▸ **RECORD SET**:

○ ○ ○ ○ ○ ○ ○

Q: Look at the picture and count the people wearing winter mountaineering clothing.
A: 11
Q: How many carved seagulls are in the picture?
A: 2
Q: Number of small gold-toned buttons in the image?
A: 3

○ ○ ○ ○ ○ ○ ○

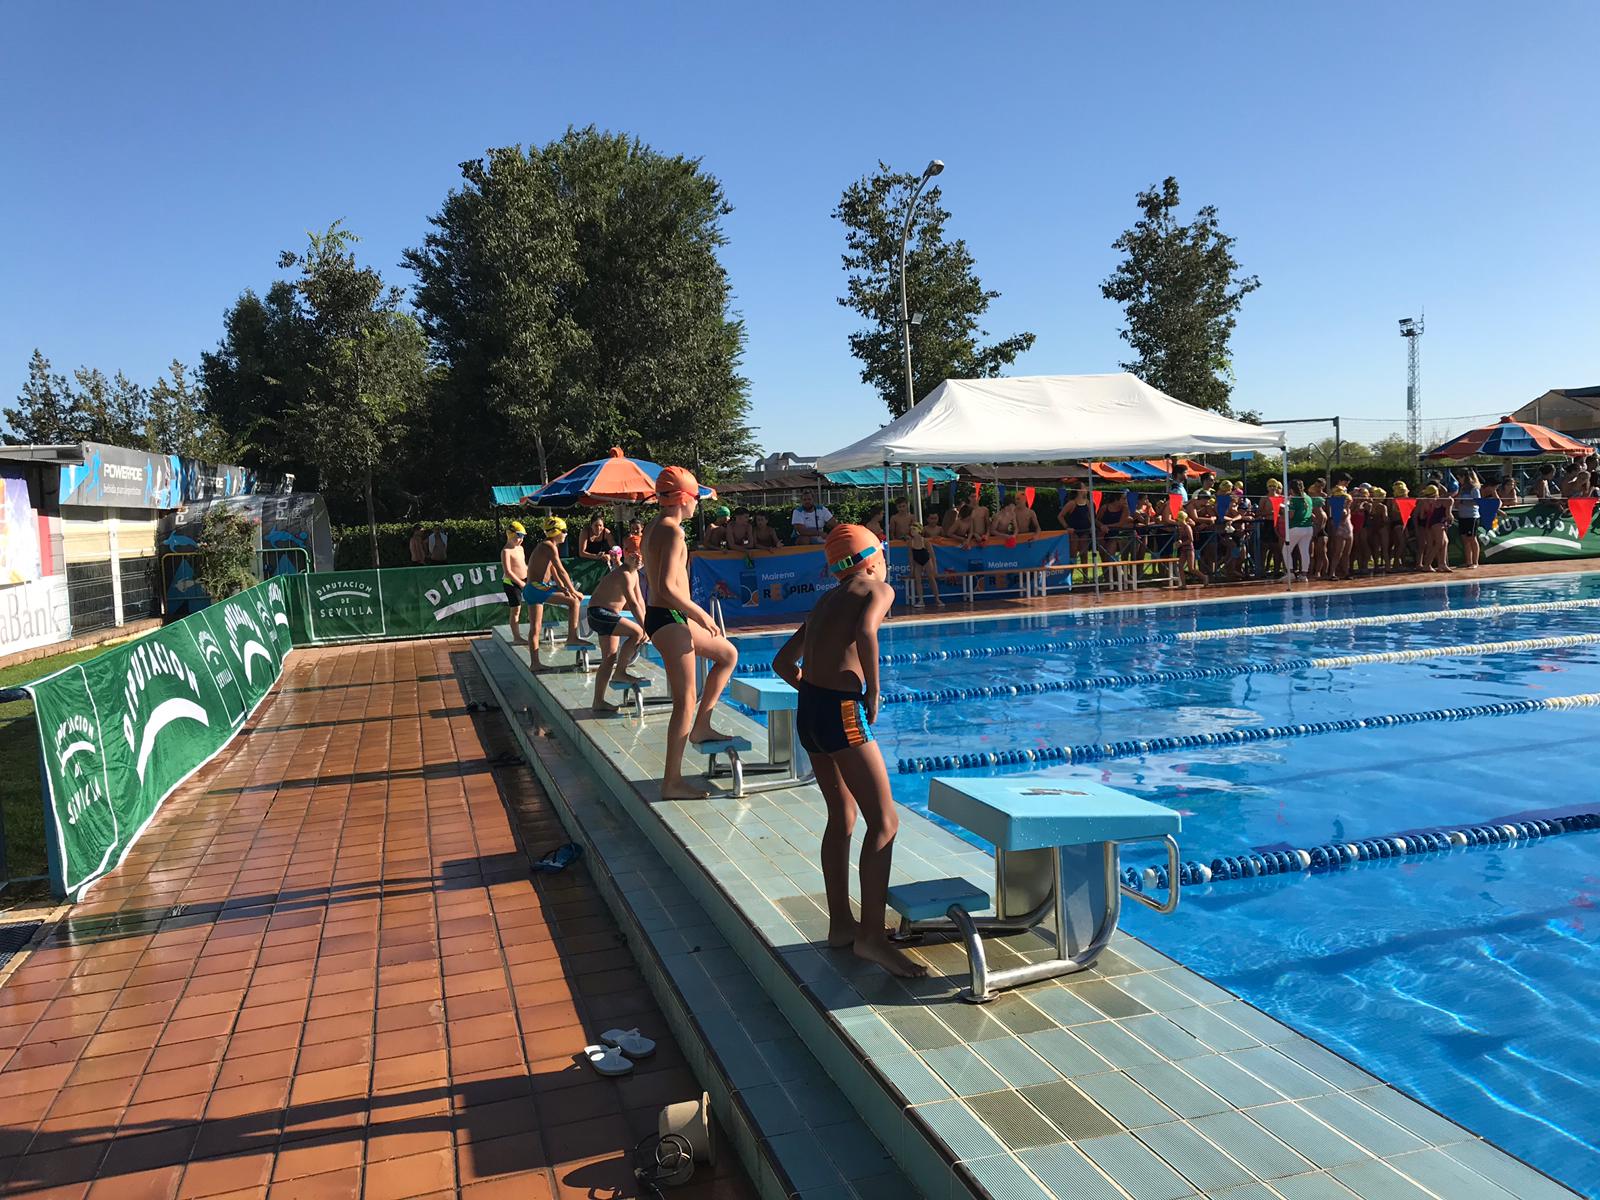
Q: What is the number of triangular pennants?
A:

○ ○ ○ ○ ○ ○ ○

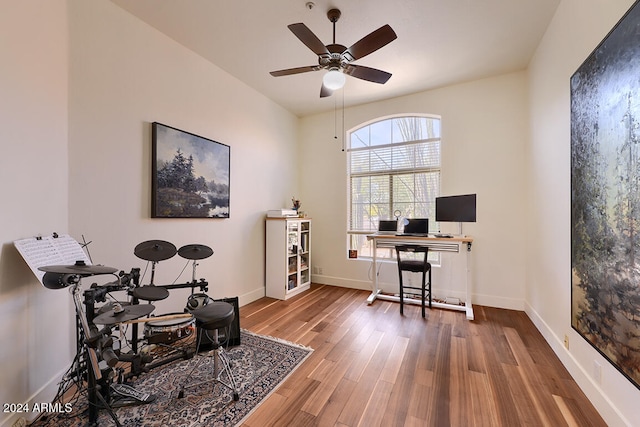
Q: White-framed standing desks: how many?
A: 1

○ ○ ○ ○ ○ ○ ○

▸ **PROBLEM REQUIREMENTS**:
Extract from the material all lines containing the string "picture".

▸ **TASK SOLUTION**:
Q: Look at the picture and count the people wearing winter mountaineering clothing.
Q: How many carved seagulls are in the picture?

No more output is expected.